This study demonstrates the effectiveness of using DRL to optimize the operation of IES, considering multiple load variations. First, the clustering algorithm k-means is utilized to classify the load and verify the impact of clustering on system efficiency and training effectiveness. Then, a CNN model is introduced for load classification and agent autonomous selection, systematically optimizing the decision-making process. Finally, by systematically integrating expert knowledge into reward function design, the training speed and effectiveness of the intelligent agent are improved. The results are summarized from two aspects. On the one hand, typical daily scenarios of different load demand types verify the advantages of clustering load, expert knowledge, and CNN. On the other hand, to comprehensively reflect the superior optimization operation ability of the CNN-MTD3 model in dealing with variable continuous load types, continuous cooling and heating scenarios are selected to analyze the impact of CNN-MTD3 on the IES and the performance changes of each piece of equipment are analyzed. The specific conclusions are summarized as follows:

(1) Clustering the training set enhances the agent’s training speed while reducing training volatility and difficulties caused by sudden load changes. Additionally, based on scheduling on a typical heating day, the TD3 agent trained with clustering outperforms the non-clustered one in scheduling the TESS, resulting in a 9.3% reduction in cost.

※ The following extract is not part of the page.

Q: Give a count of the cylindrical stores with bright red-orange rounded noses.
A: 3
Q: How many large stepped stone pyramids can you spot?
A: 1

(2) Incorporating expert knowledge based on clustering typical heating days effectively enhances agents’ performance and improves training speed. Moreover, the TD3c2-wpk agent trained with prior knowledge saves 11.4% in cost compared to TD3base and 2.4% compared to TD3c2 trained with load clustering, respectively.

(3) The multi-task learning CNN is introduced, capable of determining specific load types and matching different agents. It also controls the discrete action switch of TESS.

(4) To fully demonstrate the benefits of energy storage equipment under the CNN-MTD3 proposed in this study, a continuous 120-hour test set is validated. The results indicate that the proposed CNN-MTD3 algorithm framework outperforms TD3base, effectively increasing the effective operating h of BESS and TESS. In cooling and heating scenarios, the effective operating h of BESS were increased by 4.82 and 10.43 h compared to TD3base, while TESS increased by 13.8 h in heating scenarios. The costs in both scenarios decreased by 4.7% and 10.4%, respectively. Additionally, under cooling and heating conditions, the operating time of AC and GE equipment has also slightly improved, with an increase of 0.74 and 1.62 h compared to the baseline, respectively.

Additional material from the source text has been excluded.